Com Jesus aprendemos outro modo: sair para o silêncio dos que procuram Deus. Dar conta, cada vez mais, de quanto precisamos d’Ele. E, em contrapartida, crescer na consciência do que temos e somos, para o colocarmos nas mãos de Cristo e nos deixarmos repartir.

Este tempo de pandemia tem sido rico em reflexão sobre o modo como somos cristãos, como somos igreja, como somos paróquias. Tempo muito rico em vida eclesial fora de portas, tem sido também ocasião de reinventar o modo de viver a fé, nem sempre com igual acerto, mas decerto que sempre com louvável coragem. Por vezes, tem transparecido a velha esperança revolucionária, de que o novo (utópico) nasça do desastre, a ponto de se hesitar no regresso à vida possível. Também vão aparecendo reflexões que de novo só têm o papel que nos gastam. Muitos se queixam das estruturas, das paróquias que em tudo dependem do pároco, do direito canónico que não muda… do que não temos, sei lá.

Não vale vitimizarmo-nos. Nunca foram as estruturas ou a necessidade de competências profissionais a comandar o impulso do Espírito. Muitas foram as iniciativas laicais que, ao longo da história, renovaram a vida religiosa e sacerdotal. E assim continua a ser, graças a Deus, sempre que não ficamos a contemplar o que não há. Claro que ninguém pode tudo. Claro que são necessárias as competências profissionais. Um sacerdote também não pode tudo, e é a ilusão de querer fazer tudo que nos desgasta e destrói. Mas não poder tudo não é o mesmo que não poder nada.

Repousaremos com a consciência serena, ao confiar nas mãos de Jesus o pouco que podemos e somos. Por isso, a evidência da perda e da imensidão da procura, deve levar a uma maior interioridade, para uma melhor caridade. Sim, não é a eficácia profissional que faz melhor caridade. É uma maior interioridade que leva a uma melhor caridade. É tempo de maior interioridade e de silêncio. É hora de deixar que o Senhor faça das nossas feridas ocasião de compaixão pelos irmãos. É urgente confiar com responsabilidade o pouco que somos nas mãos do Senhor e deixar que Ele nos reparta no pão que sacia a multidão, a multidão dos que procuram, mereçam muito pouco ou nada. Deixar que nos reparta num pão que não se compra, que só pode ser dado.

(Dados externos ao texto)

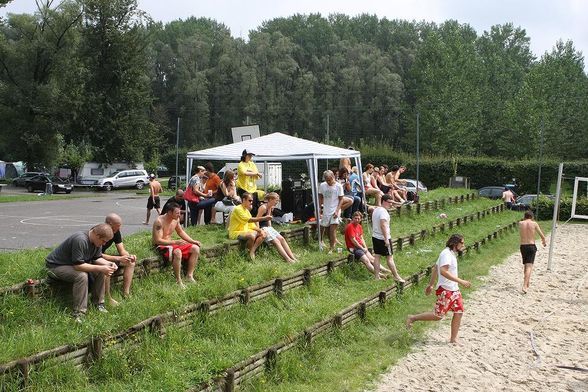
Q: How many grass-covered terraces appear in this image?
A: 3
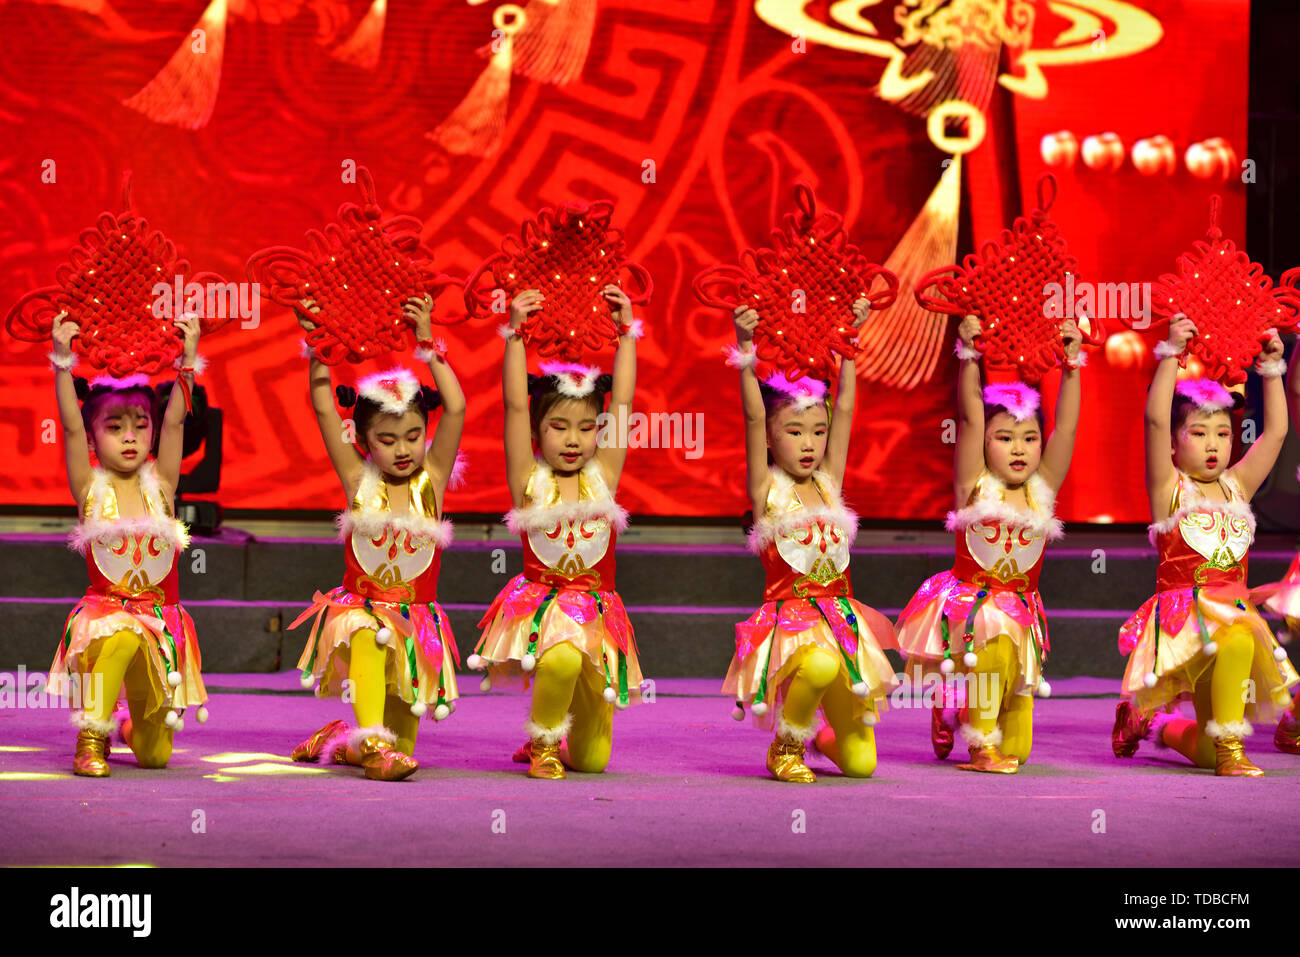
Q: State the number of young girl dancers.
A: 6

Se houver cristãos que procurem, que vivam um pouco mais a intimidade com Deus, que sintam compaixão dos irmãos e que se entreguem a Cristo com confiança, haverá tudo: haverá pão e servidores que o distribuam na mesa, nesta mesa da eucaristia, que o Senhor sempre põe para nós aqui e em todo o lugar da vida humana.